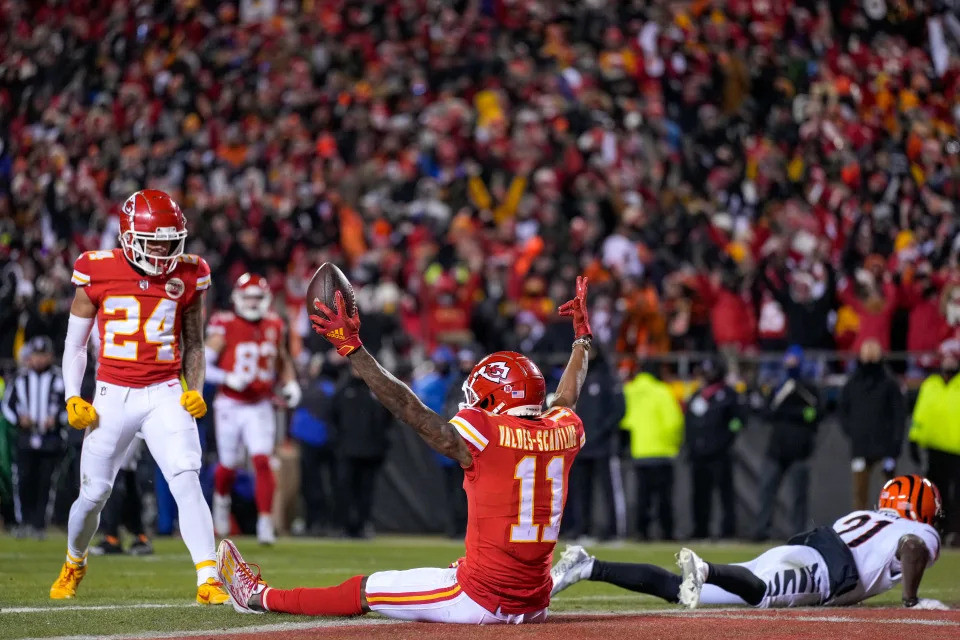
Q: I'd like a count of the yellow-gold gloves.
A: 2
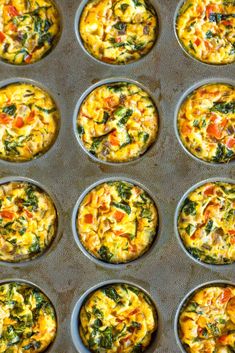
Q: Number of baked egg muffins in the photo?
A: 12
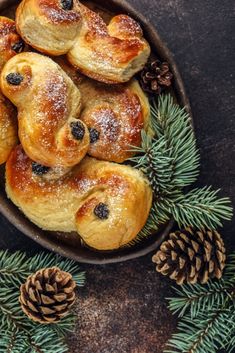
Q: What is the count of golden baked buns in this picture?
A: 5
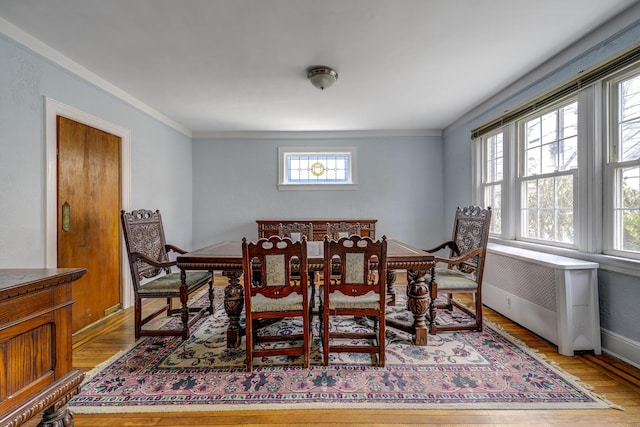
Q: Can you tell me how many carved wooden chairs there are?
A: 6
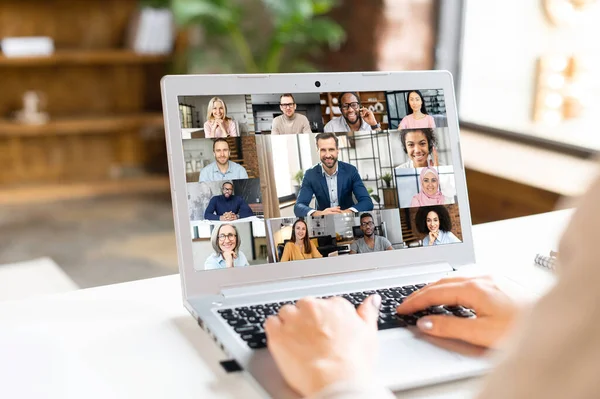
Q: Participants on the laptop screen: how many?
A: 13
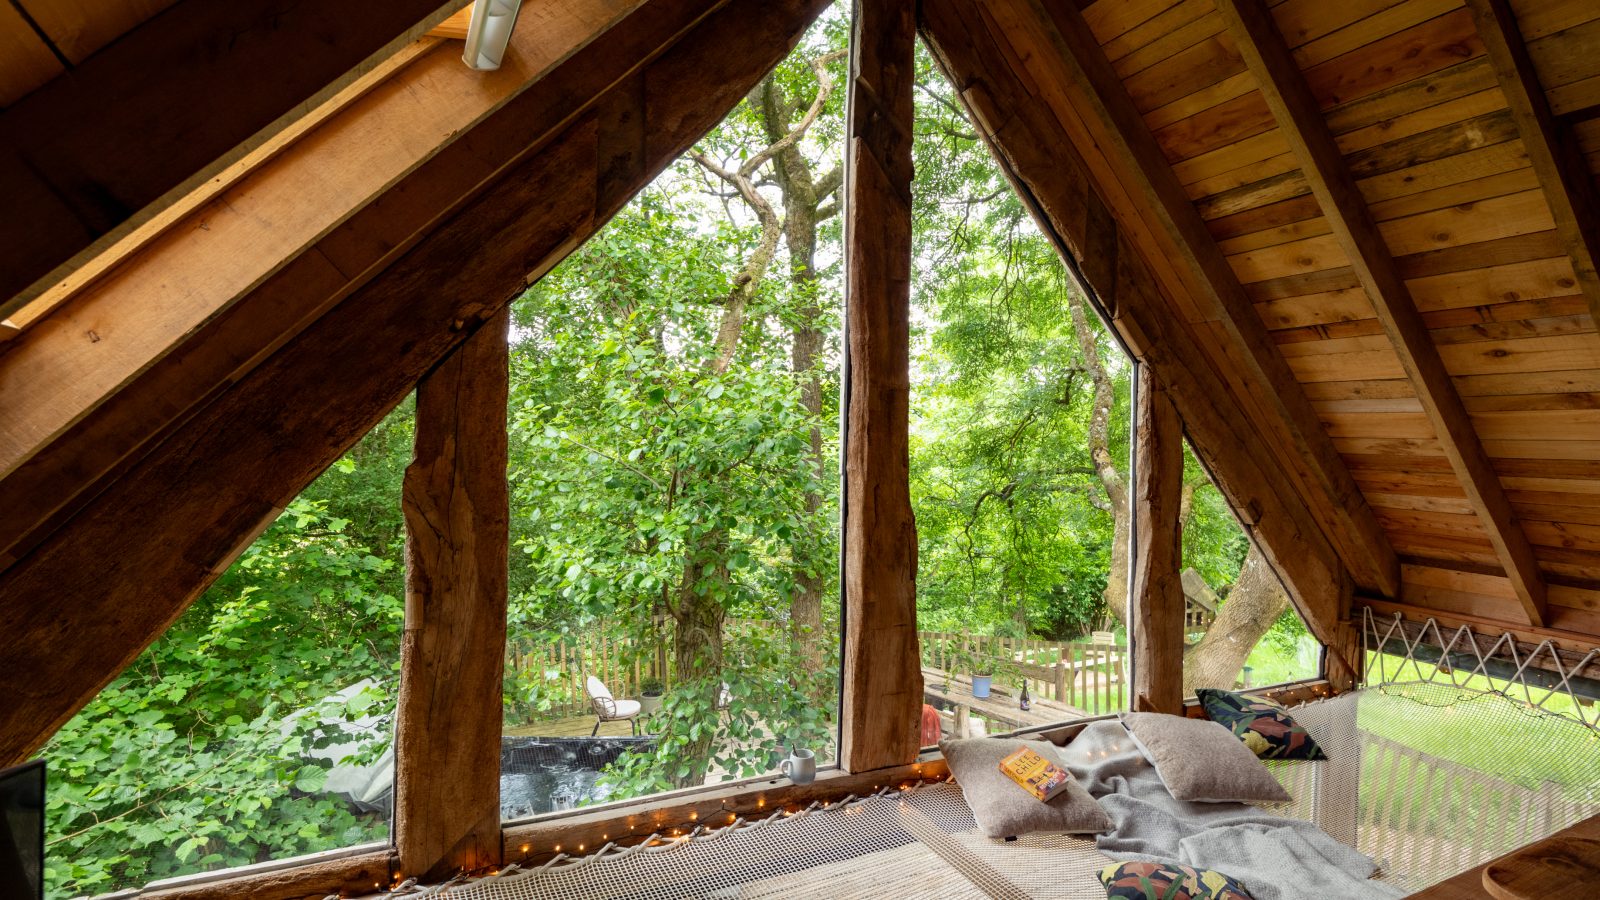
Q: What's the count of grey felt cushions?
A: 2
::::
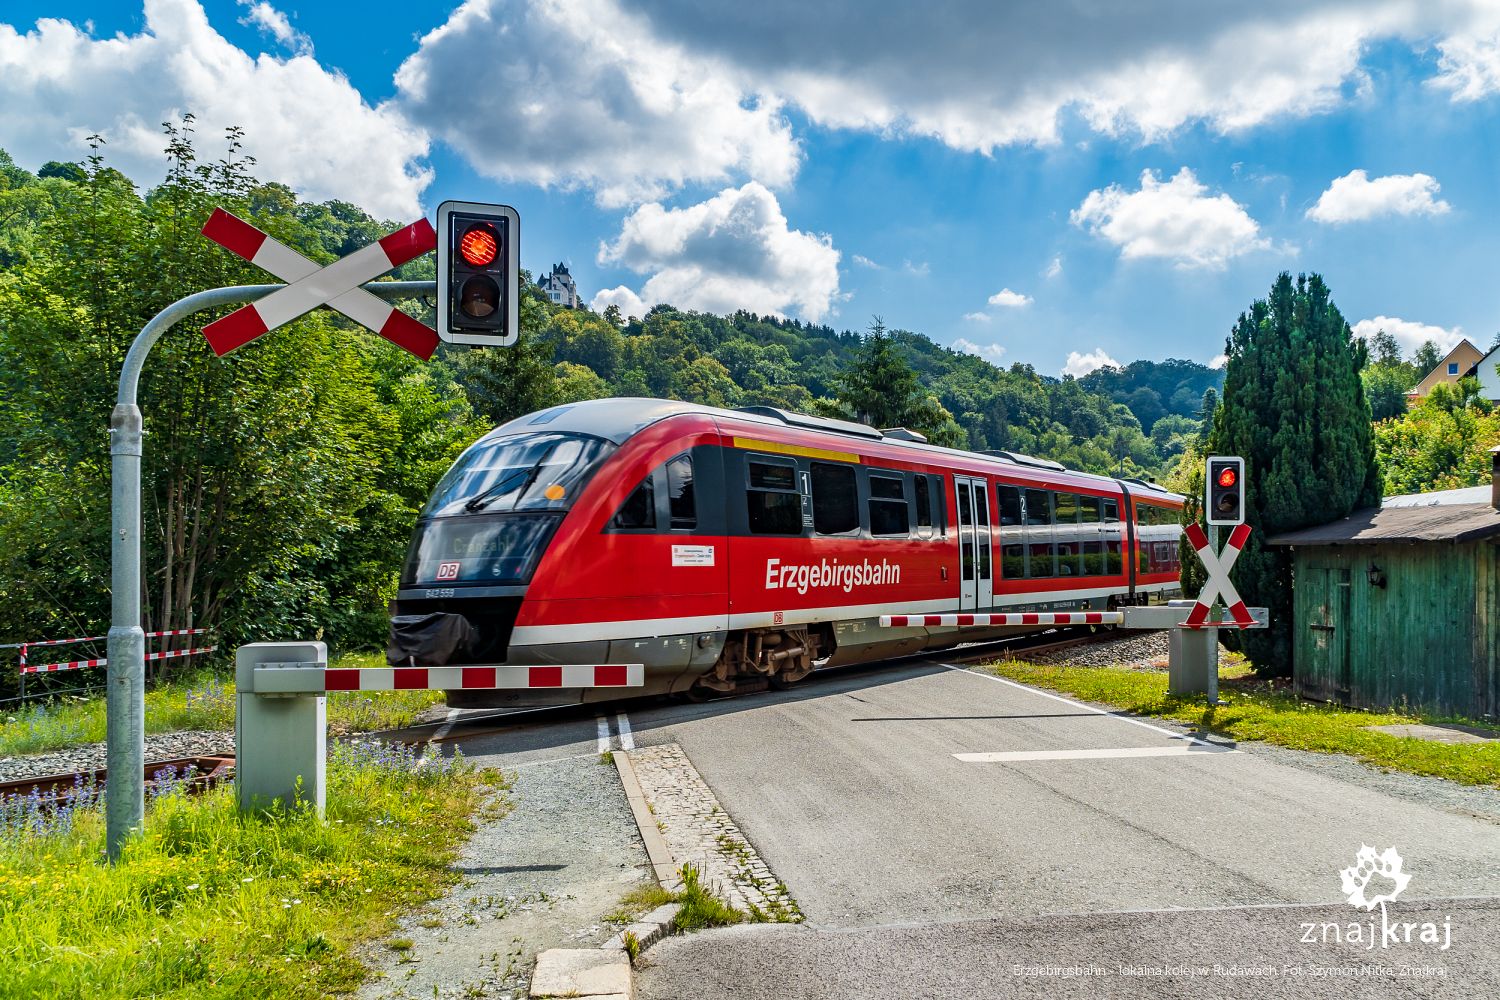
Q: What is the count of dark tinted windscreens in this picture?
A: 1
::::
## WORK INSTRUCTION
In the listing, find every line containing the word "picture" and list it.

## TASK OUTPUT
Q: What is the count of golden baked buns in this picture?
Q: What is the count of dark tinted windscreens in this picture?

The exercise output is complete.